A Universidade do Algarve tem nesta área da Comunicação Social uma tarefa-chave na sua ligação à Sociedade e que obviamente não se esgota com contratos, com protocolos. É até uma tarefa obrigatória, pelo que, chamando os nomes às coisas, caberá à Universidade do Algarve erguer um Observatório da Comunicação Social do Algarve não para fazer história dos anos 20 do século passado mas para produzir relatórios anuais para este Século XXI, relatórios que sejam guião crítico da Sociedade e para consulta obrigatória das consciências não instaladas e das inteligências coesas. A «nossa» universidade tem, neste domínio especialistas (bons), peritos (estudiosos e abnegados) e até animadores aguerridos que por serem aguerridos merecem a minha particular estima mesmo quando a animação se vira contra mim. Então, reitor João Guerreiro, requeiro a VEXA a constituição de um Observatório da Comunicação Social do Algarve, feito com a prata da sua casa (que é boa) e que produza relatórios anuais sobre o estado das coisas, doa a quem doer, mas sempre ligando esta área-chave da Sociedade à Universidade.
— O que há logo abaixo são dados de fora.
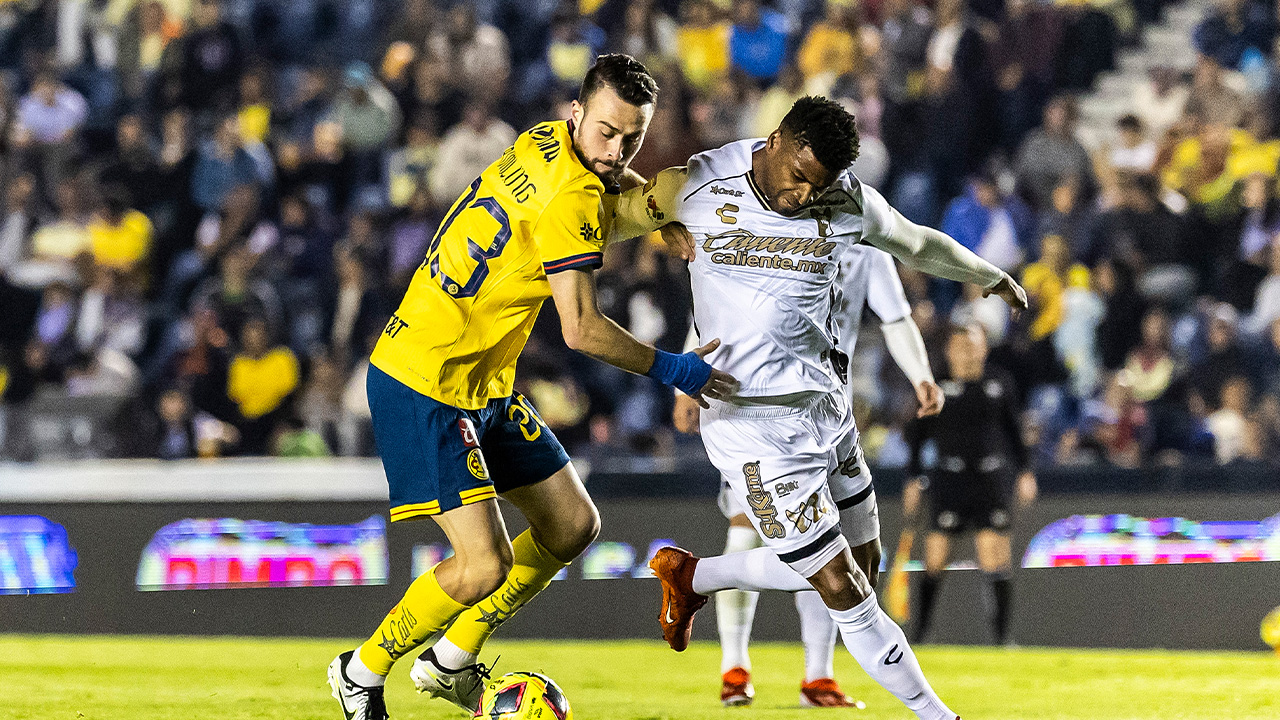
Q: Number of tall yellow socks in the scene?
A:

Peço deferimento.

Carlos Albino

quinta-feira, 30 de março de 2006

SMS 151. Post-scriptum muito comprido

30 Março 2006

O sr. Cabrita, presidente do Conselho Distrital de Faro da Ordem dos Advogados, contestou aquilo que aqui referimos sobre famas. Dirigindo-me pois ao sr. Cabrita no mesmo tom em que se legitimou, está patente que ele confunde iniciativas de advogados no Algarve com iniciativas de advogados do Algarve. Além disso, o sr. Cabrita amputa a pergunta aqui feita e que se repete: «Os advogados com arraiais assentes no Algarve, alguma vez debateram formalmente entre si como está e como pode ser a justiça melhorada e, já agora, a imobiliária no Algarve, livrando-se da fama que alguns têm?». A isto, o sr. Cabrita diz que sim, nós voltamos a dizer que não.

Com certeza que têm sido feitas «reuniões magnas» de advogados, magistrados e solicitadores no Algarve – a região até precisa desse movimento de congressos, reuniões magnas, fóruns. Tais congressos foram no Algarve como poderiam ter sido na Póvoa do Varzim, não se contesta. Com certeza que, pelo nosso lado, até seguimos com particular interesse o VI Congresso dos Advogados onde, por sinal, foi discutida com coragem, rigor e precisão aquilo que os jornalistas há muito deviam ter feito e não fizeram - a sua organização deontológica em bases democráticas. O sr. Cabrita concederá que atribuímos pior fama aos jornalistas no Algarve que a alguns advogados no Algarve. Fama, repetimos. Fama e apenas fama. Por certo inconsistente, mas fama.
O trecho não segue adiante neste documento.